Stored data
__________________________________________________

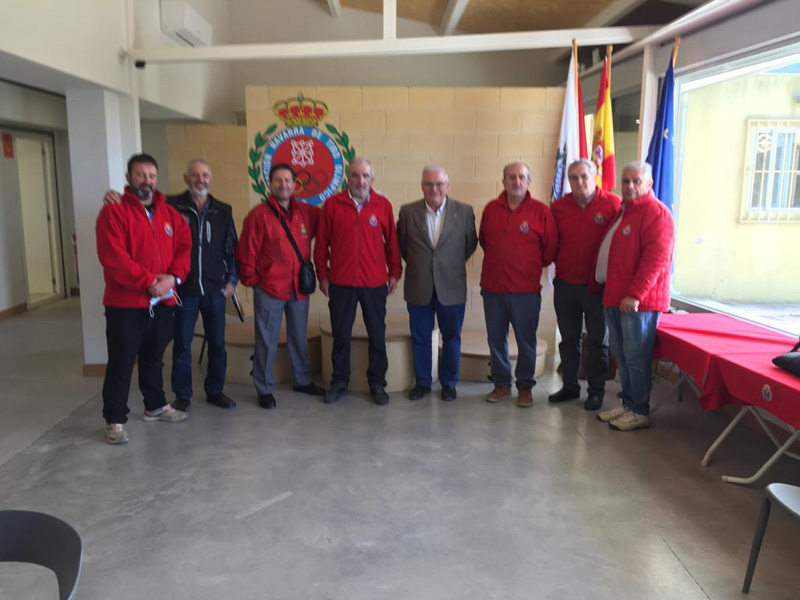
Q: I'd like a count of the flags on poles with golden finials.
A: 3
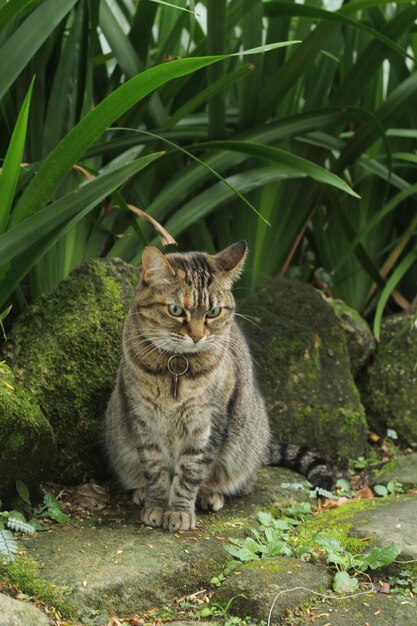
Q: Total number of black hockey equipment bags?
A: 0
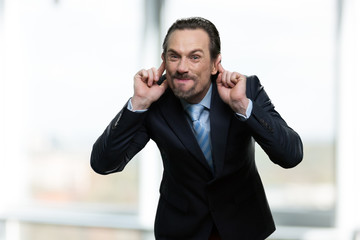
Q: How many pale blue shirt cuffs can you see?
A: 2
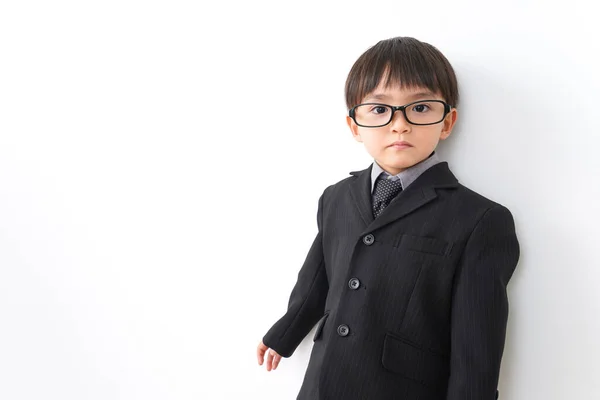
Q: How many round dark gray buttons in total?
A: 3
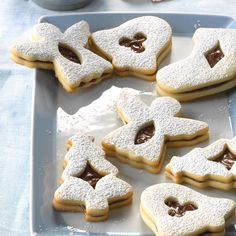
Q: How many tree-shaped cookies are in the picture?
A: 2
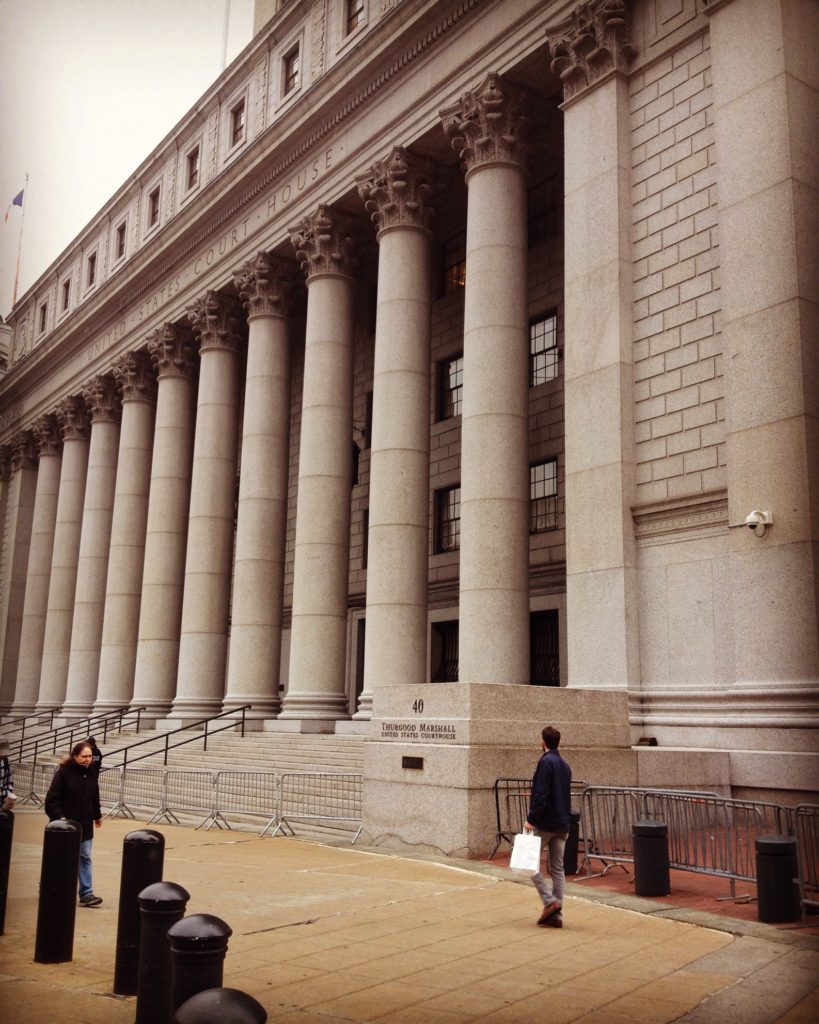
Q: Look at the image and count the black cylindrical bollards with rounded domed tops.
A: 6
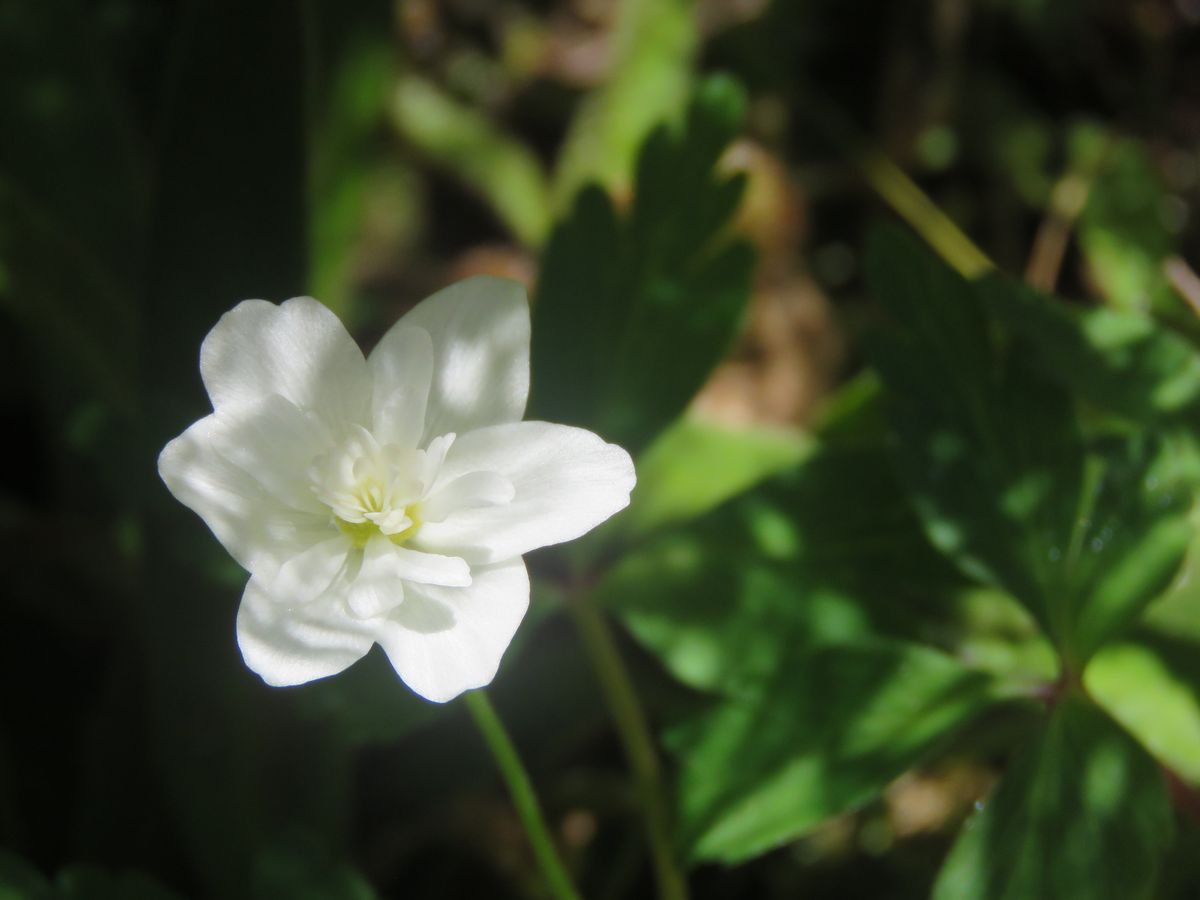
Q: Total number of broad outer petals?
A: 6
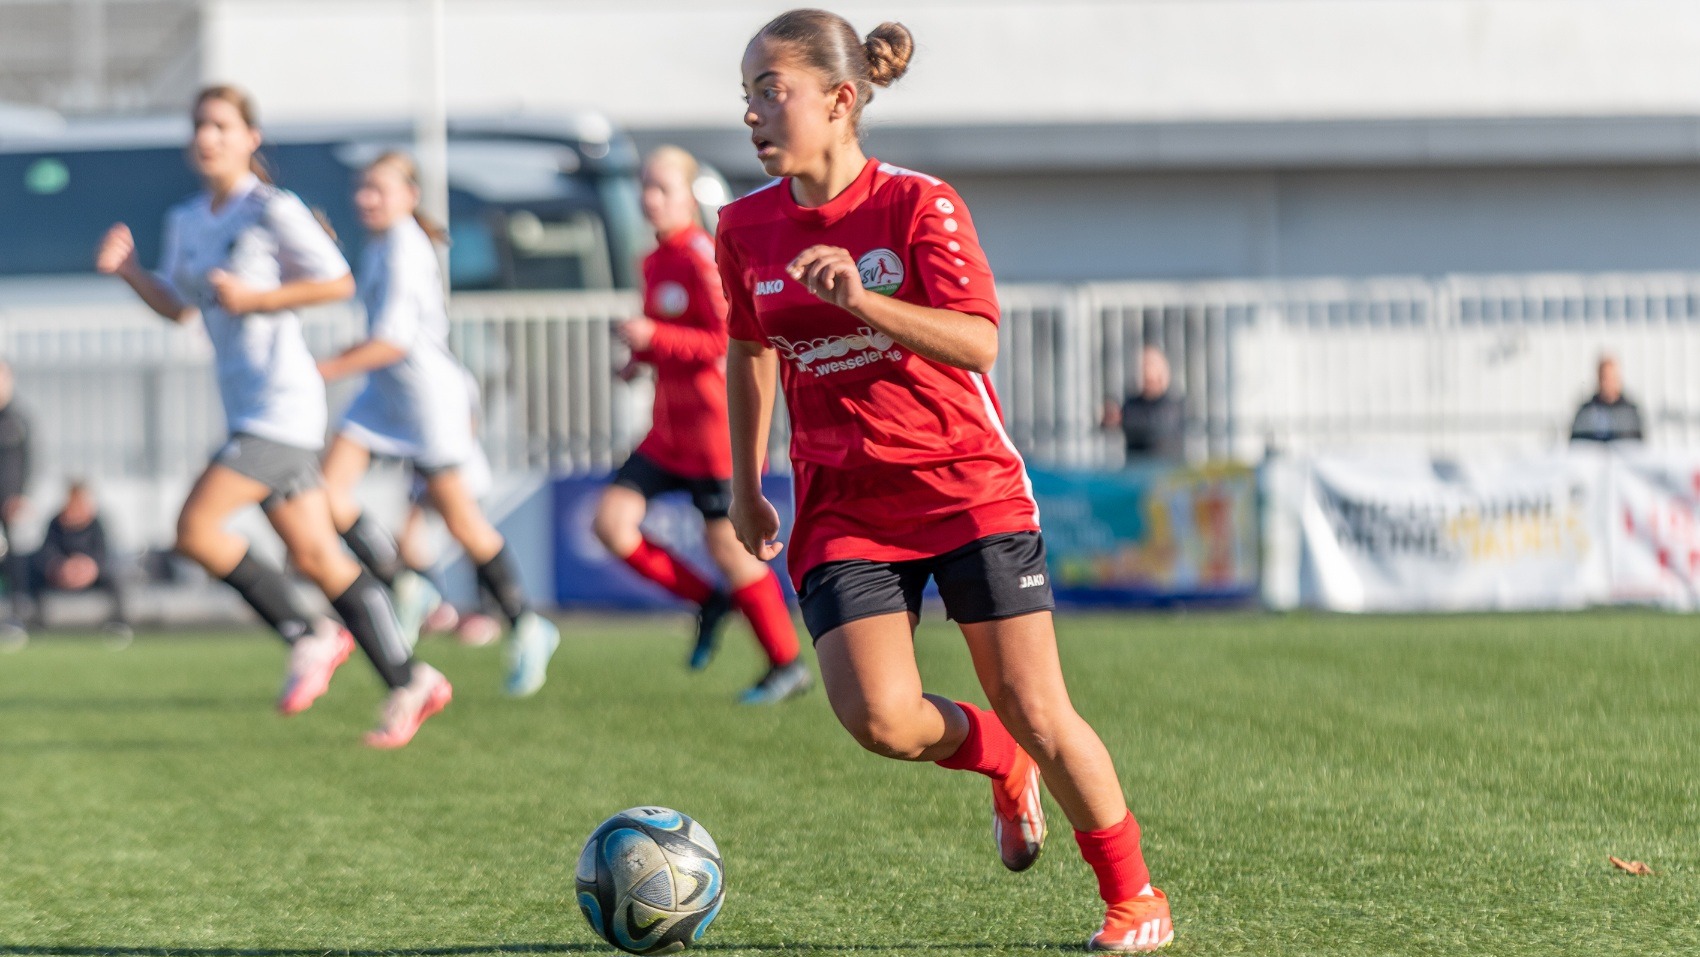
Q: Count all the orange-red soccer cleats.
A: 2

__________________________________________________

Exact lines, nothing more: output the one with "Q: How many round dark gray buttons in total?" and every later line through the end of the data, skipping pictures.

THE COMPLETED TASK
Q: How many round dark gray buttons in total?
A: 3
Q: How many tree-shaped cookies are in the picture?
A: 2
Q: Look at the image and count the black cylindrical bollards with rounded domed tops.
A: 6
Q: Total number of broad outer petals?
A: 6
Q: Count all the orange-red soccer cleats.
A: 2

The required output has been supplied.